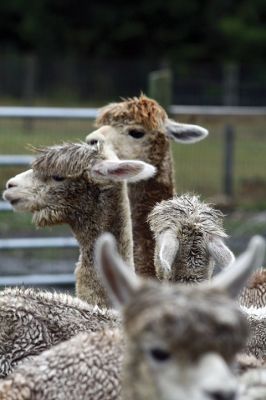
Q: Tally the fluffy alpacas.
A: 4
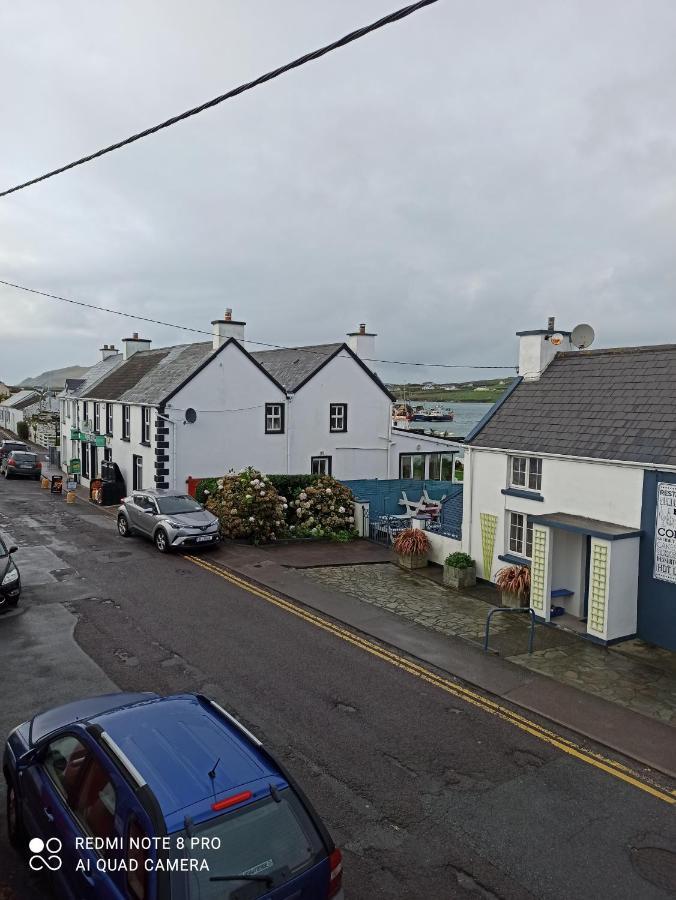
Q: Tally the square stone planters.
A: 3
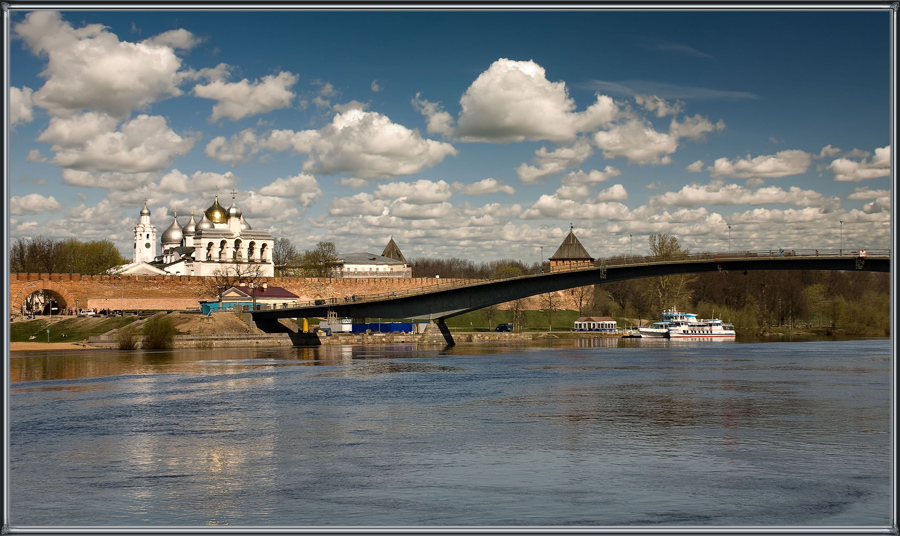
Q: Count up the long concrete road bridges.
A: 1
—————
# Work task:
Among the records, find every line holding the word "Tally" and copy it.

# Task response:
Q: Tally the fluffy alpacas.
Q: Tally the square stone planters.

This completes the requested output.